Each line holding the string "picture" is to be copied from the data.

DATA SECTION:
'''

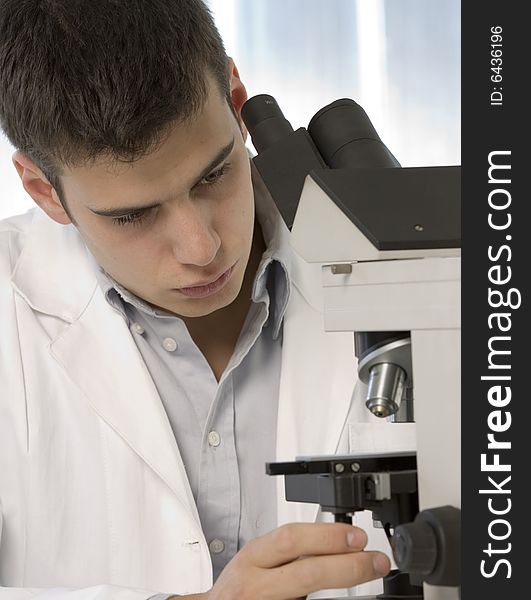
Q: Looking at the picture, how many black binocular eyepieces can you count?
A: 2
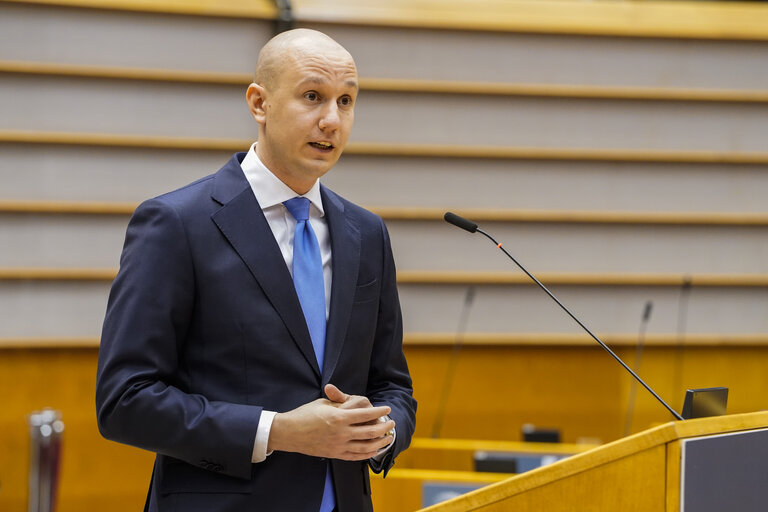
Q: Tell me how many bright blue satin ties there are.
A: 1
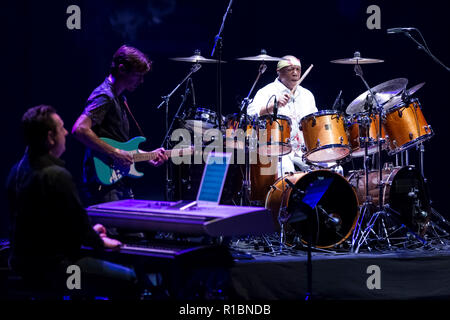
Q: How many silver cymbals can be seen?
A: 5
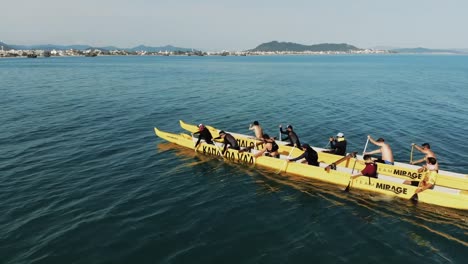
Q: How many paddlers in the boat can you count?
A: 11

'''
'''

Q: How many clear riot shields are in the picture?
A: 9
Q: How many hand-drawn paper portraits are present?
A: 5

'''

SOLUTION FOR THIS EXERCISE:
Q: Looking at the picture, how many black binocular eyepieces can you count?
Q: How many clear riot shields are in the picture?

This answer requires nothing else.